- Task description: In the entries below, spot each line with the word "What" and copy it.

- Data excerpts:
Start of Block

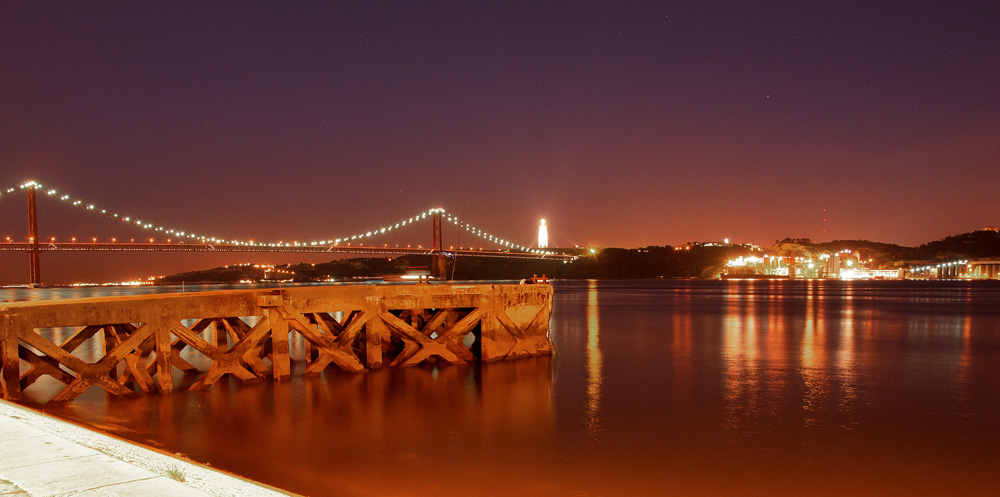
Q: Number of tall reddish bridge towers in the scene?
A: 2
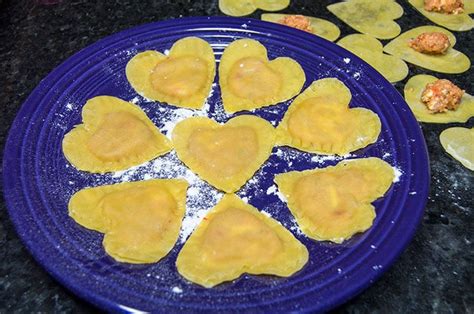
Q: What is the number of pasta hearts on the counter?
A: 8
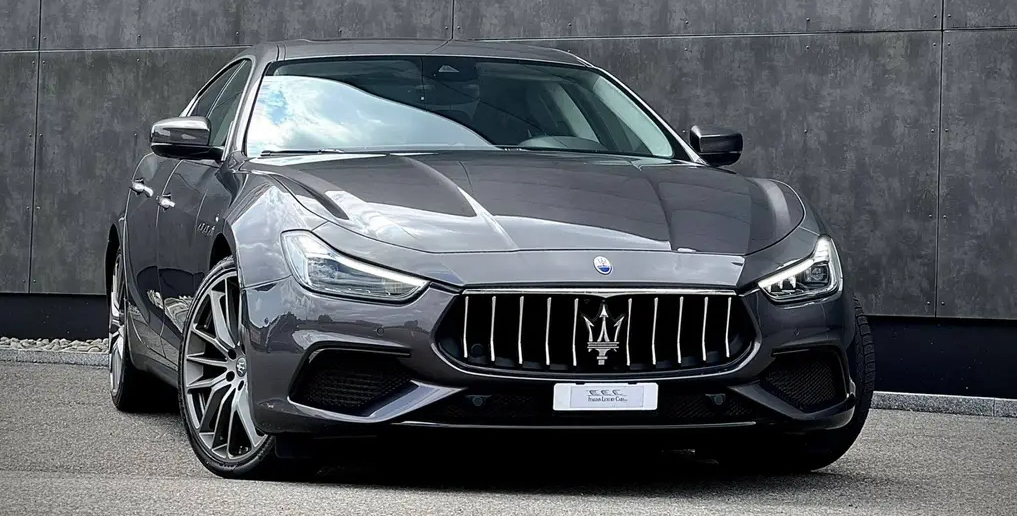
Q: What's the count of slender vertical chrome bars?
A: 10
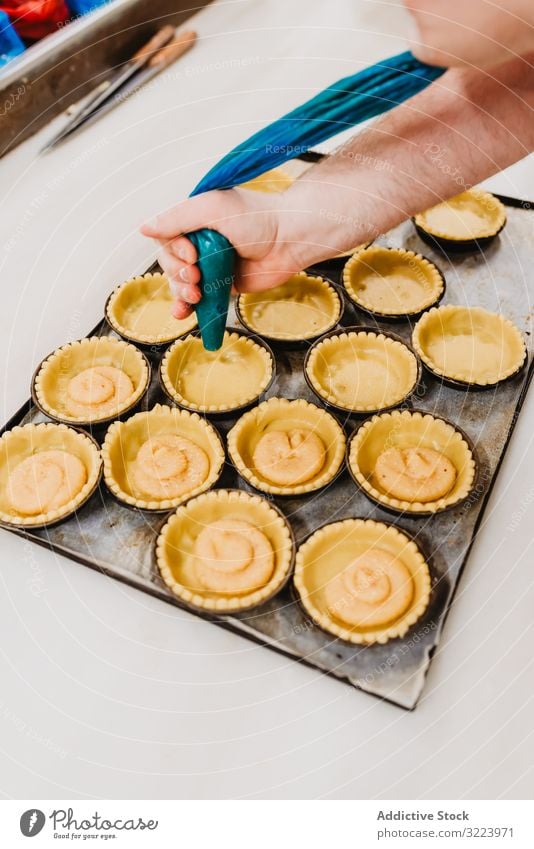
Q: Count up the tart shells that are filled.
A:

End of Block

- Solution for this task:
Q: What is the number of pasta hearts on the counter?
Q: What's the count of slender vertical chrome bars?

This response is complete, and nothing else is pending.